See my comment about how you might modify your code to append to an EXCEL file or CSV file. The following code takes your current code (but would be equally useful for your code when modified to append as you go along) and modifies it to use a thread pool for retrieving URLs. It not only will increase the performance, but if a retrieval of a URL hangs, you still have N - 1 threads left for processing (assuming they don't start hanging, too).
The tricky bit, which also greatly increases performance, is to only start up a Selenium driver once per thread and not for each URL request. A reference to the driver for each thread in the pool is kept in thread local storage. The reference to thread local storage is ultimately removed (and for good measure, garbage collection is run) to force the destructor call on the Driver
instances that ensure a call to driver.quit()
is called for each dirver
instance.
Again, this code can be modified to append the results returned from the call to process_url
to append the results to an existing xlsx or cvs file rather than appending the results to records
, creating single large dataframe and cretaing the spreadsheet in one shot.

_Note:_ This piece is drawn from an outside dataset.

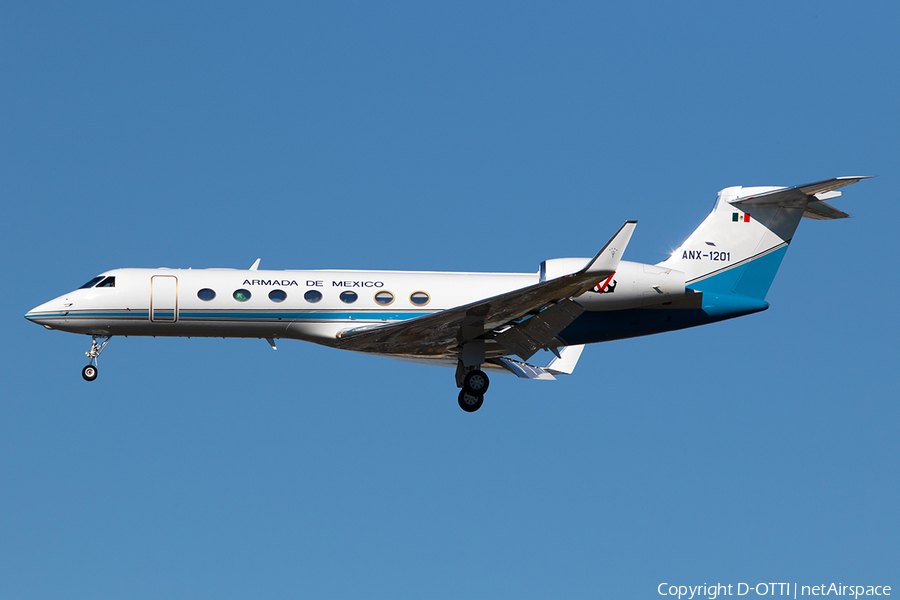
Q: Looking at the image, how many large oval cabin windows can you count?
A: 7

from concurrent.futures import ThreadPoolExecutor, TimeoutError
from selenium import webdriver
from bs4 import BeautifulSoup
import threading
import gc
threadLocal = threading.local()
class Driver:
def __init__(self):
# example of how you might be creating your driver:
options = webdriver.ChromeOptions()
options.add_argument("--headless")
self.driver = webdriver.Chrome(options=options)
def __del__(self):
self.driver.quit() # clean up driver when we are cleaned up
def create_driver():
the_driver = getattr(threadLocal, 'the_driver', None)
if the_driver is None:
the_driver = Driver()
setattr(threadLocal, 'the_driver', the_driver)
return the_driver.driver
def process_url(url):
driver = create_driver()
driver.get(url)
soup = BeautifulSoup(driver.page_source, 'html.parser')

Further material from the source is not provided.